**Exercise description**:
Transcribe the records below in their entirety, and leave out each image.

**Information**:

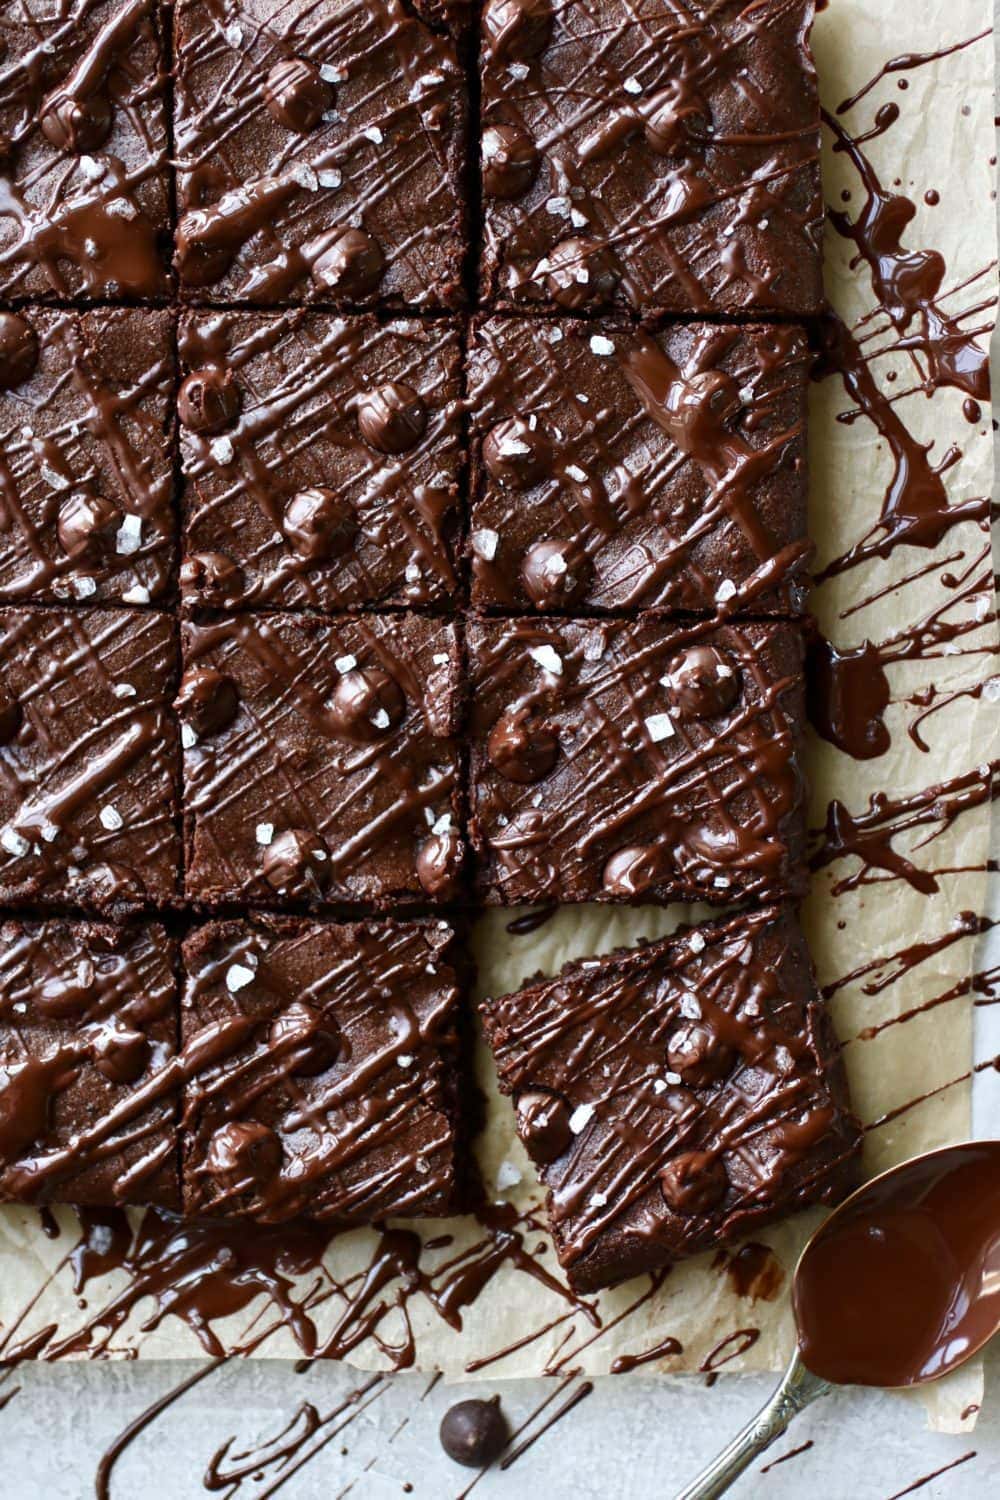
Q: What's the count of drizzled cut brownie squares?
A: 12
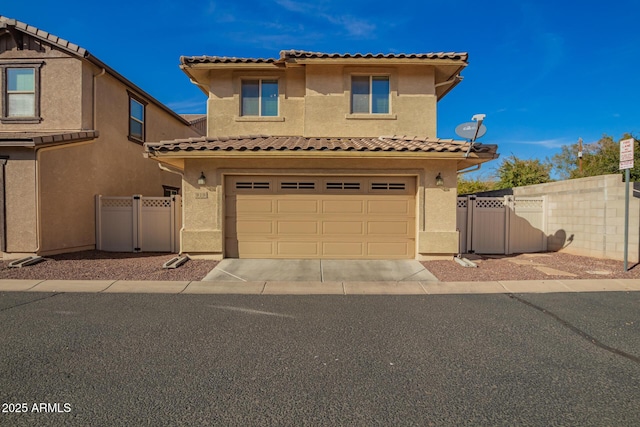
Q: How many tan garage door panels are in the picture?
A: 12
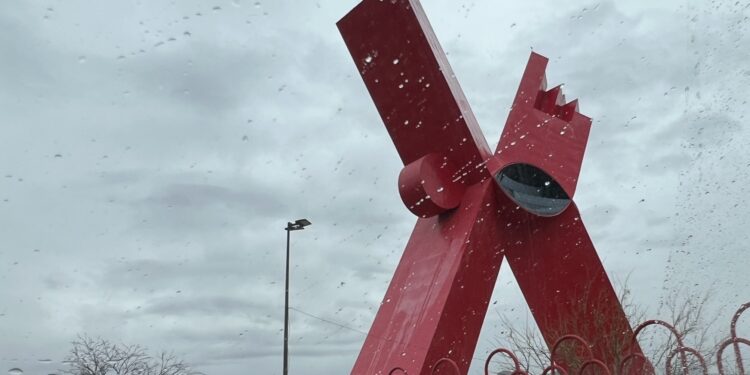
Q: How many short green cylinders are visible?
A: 0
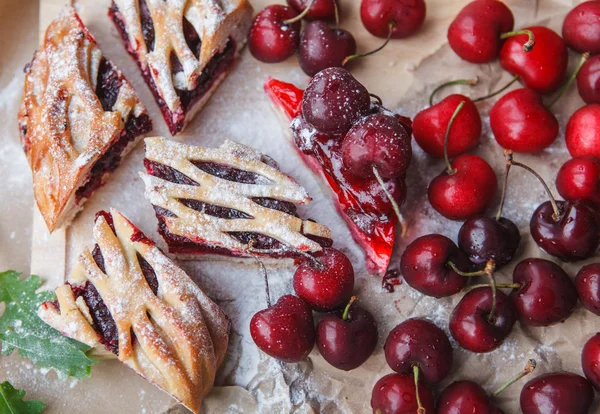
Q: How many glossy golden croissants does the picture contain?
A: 0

**Answer to the exercise**:
Q: What's the count of drizzled cut brownie squares?
A: 12
Q: How many tan garage door panels are in the picture?
A: 12
Q: How many short green cylinders are visible?
A: 0
Q: How many glossy golden croissants does the picture contain?
A: 0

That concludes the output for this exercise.